— RECORD EXCERPTS —
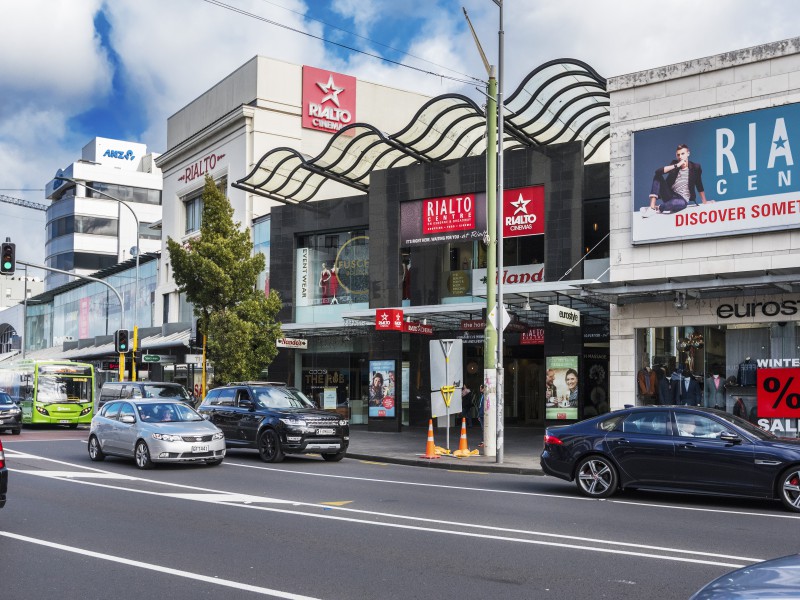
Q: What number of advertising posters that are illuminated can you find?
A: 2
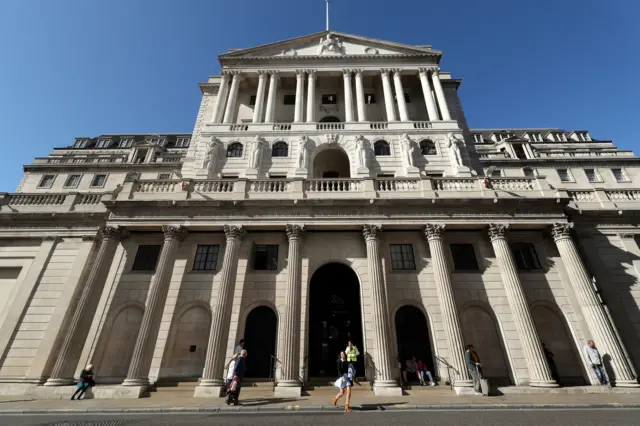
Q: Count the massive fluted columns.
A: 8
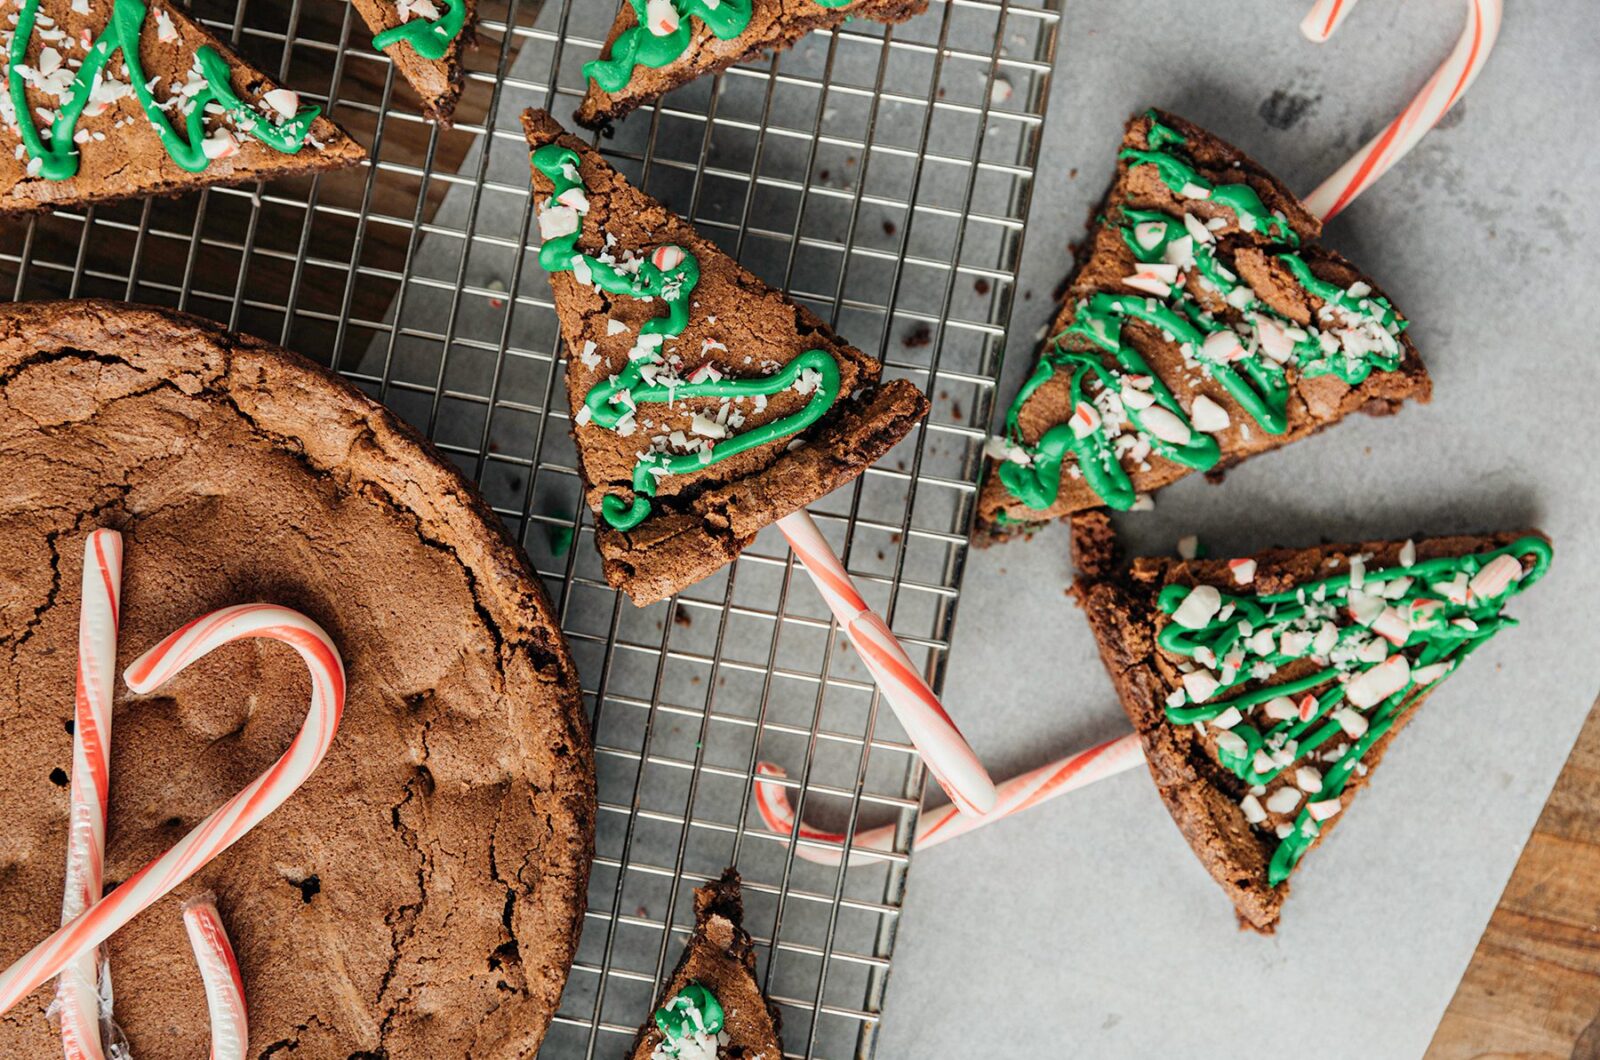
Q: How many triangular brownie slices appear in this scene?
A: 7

— WORK ORDER —
All of the data above needs to be given again exactly. Leave out each image.

— SOLVED PROBLEM —
Q: What number of advertising posters that are illuminated can you find?
A: 2
Q: Count the massive fluted columns.
A: 8
Q: How many triangular brownie slices appear in this scene?
A: 7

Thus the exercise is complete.